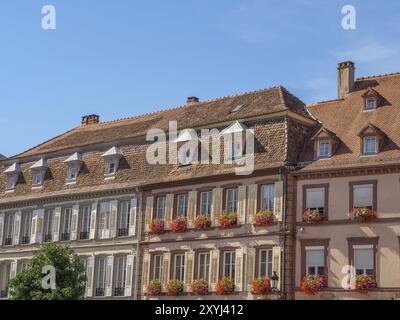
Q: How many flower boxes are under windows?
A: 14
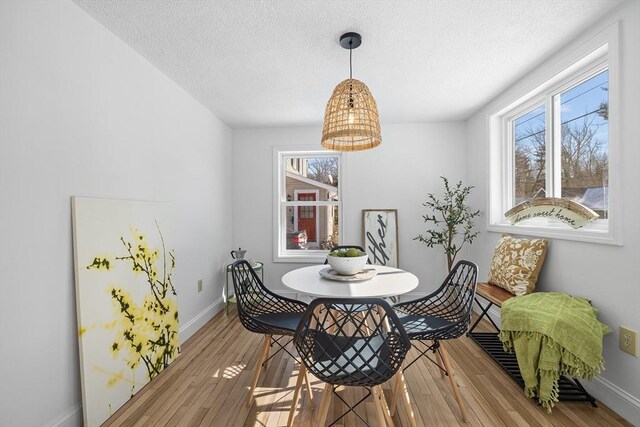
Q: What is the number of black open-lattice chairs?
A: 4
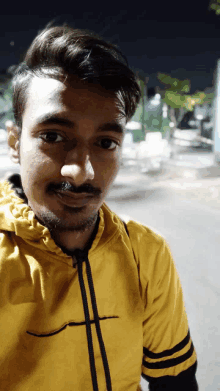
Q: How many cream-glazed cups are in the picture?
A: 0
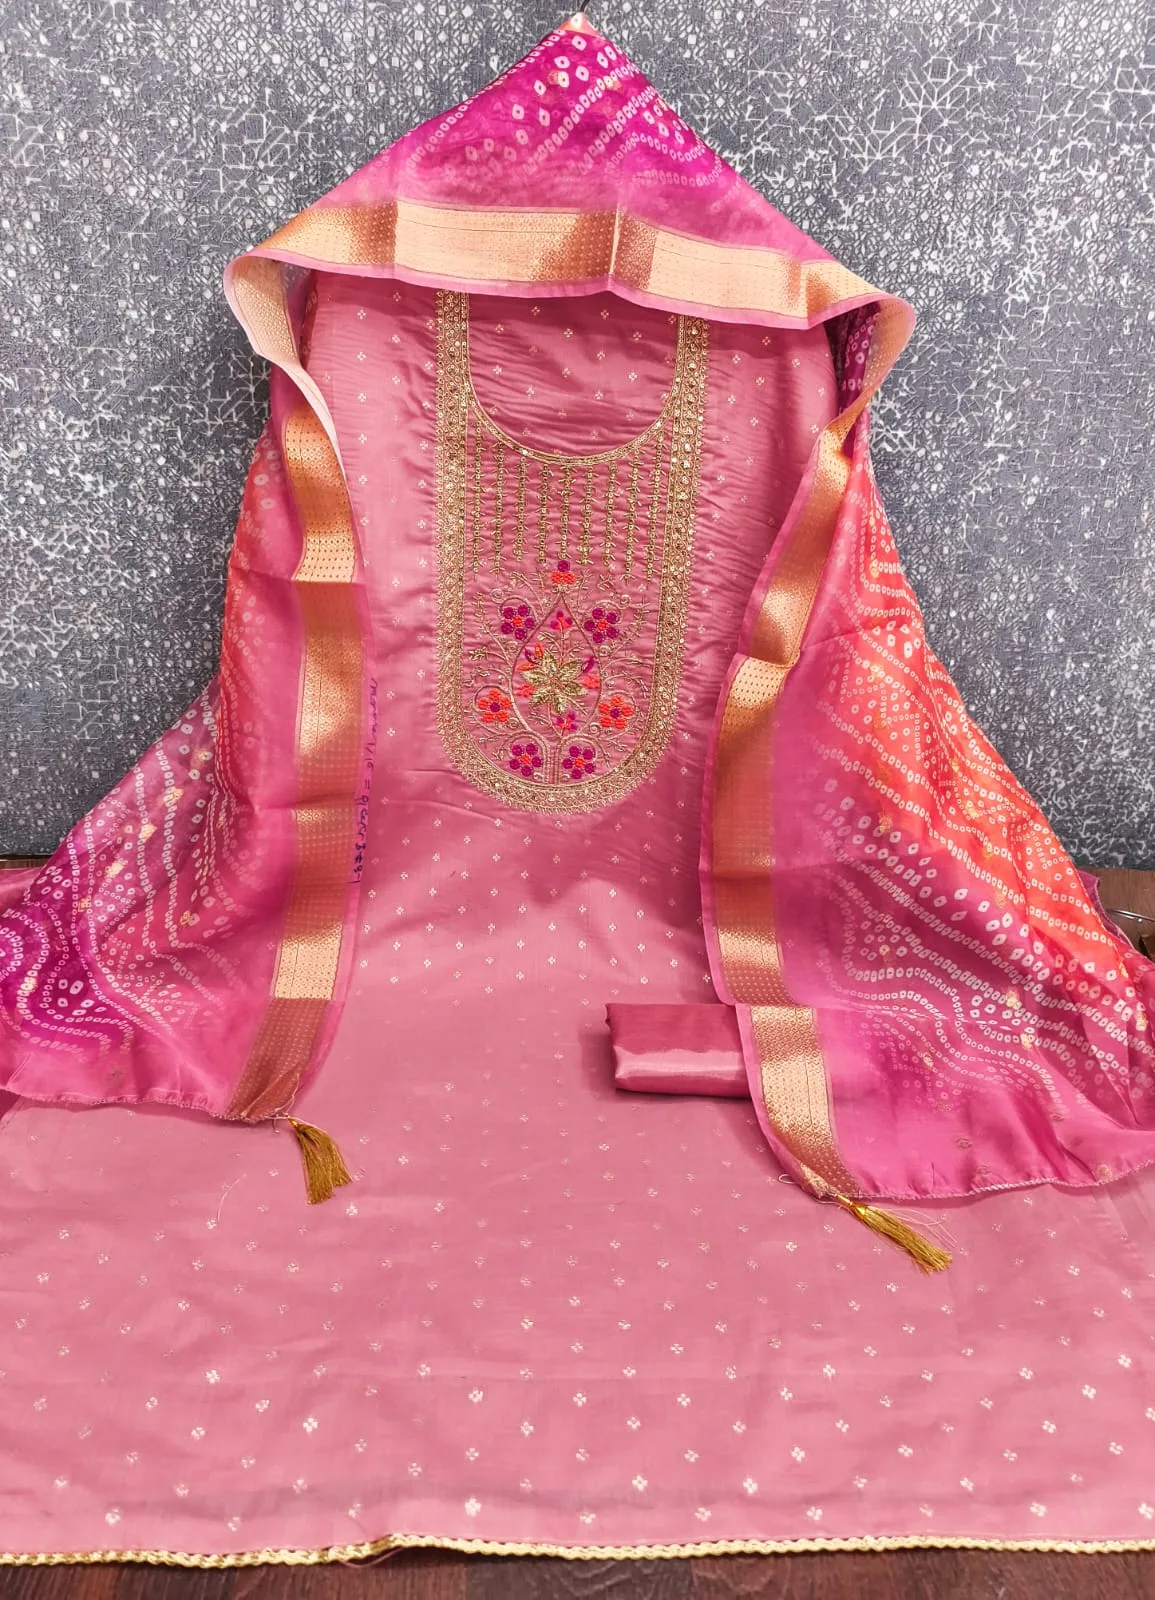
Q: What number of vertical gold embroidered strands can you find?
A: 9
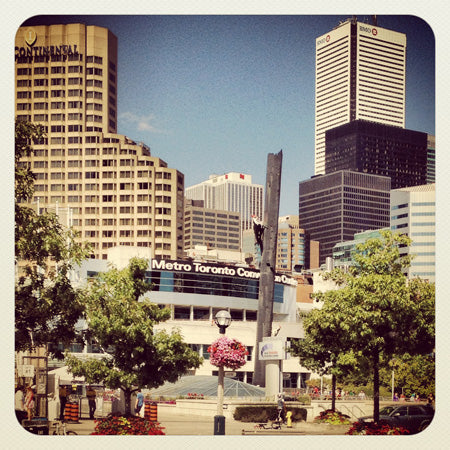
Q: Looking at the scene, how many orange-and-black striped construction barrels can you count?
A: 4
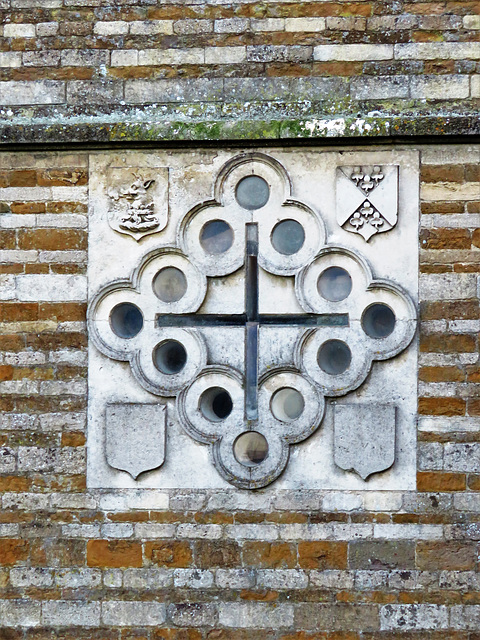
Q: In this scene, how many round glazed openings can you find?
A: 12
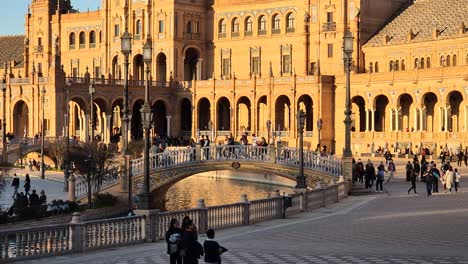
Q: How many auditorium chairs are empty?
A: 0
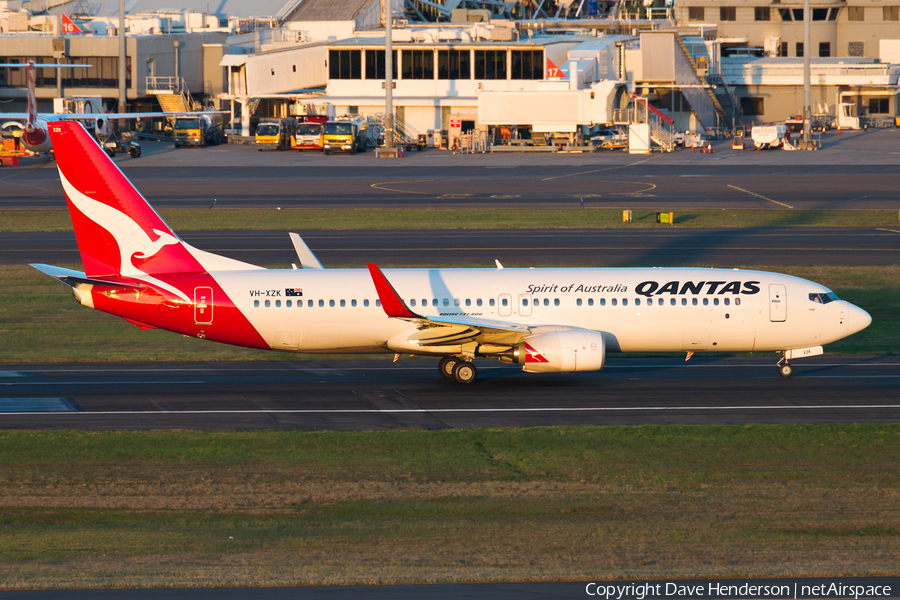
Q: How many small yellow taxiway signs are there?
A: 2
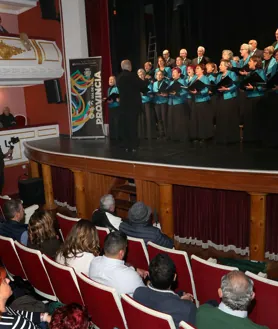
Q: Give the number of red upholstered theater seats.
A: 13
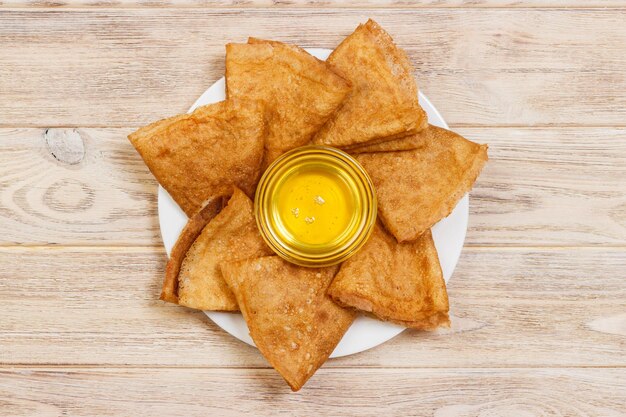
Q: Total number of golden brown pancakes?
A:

-------

## Problem description
Show each line in the data where the string "scene" appears.

## Response to this exercise
Q: Looking at the scene, how many orange-and-black striped construction barrels can you count?
Q: In this scene, how many round glazed openings can you find?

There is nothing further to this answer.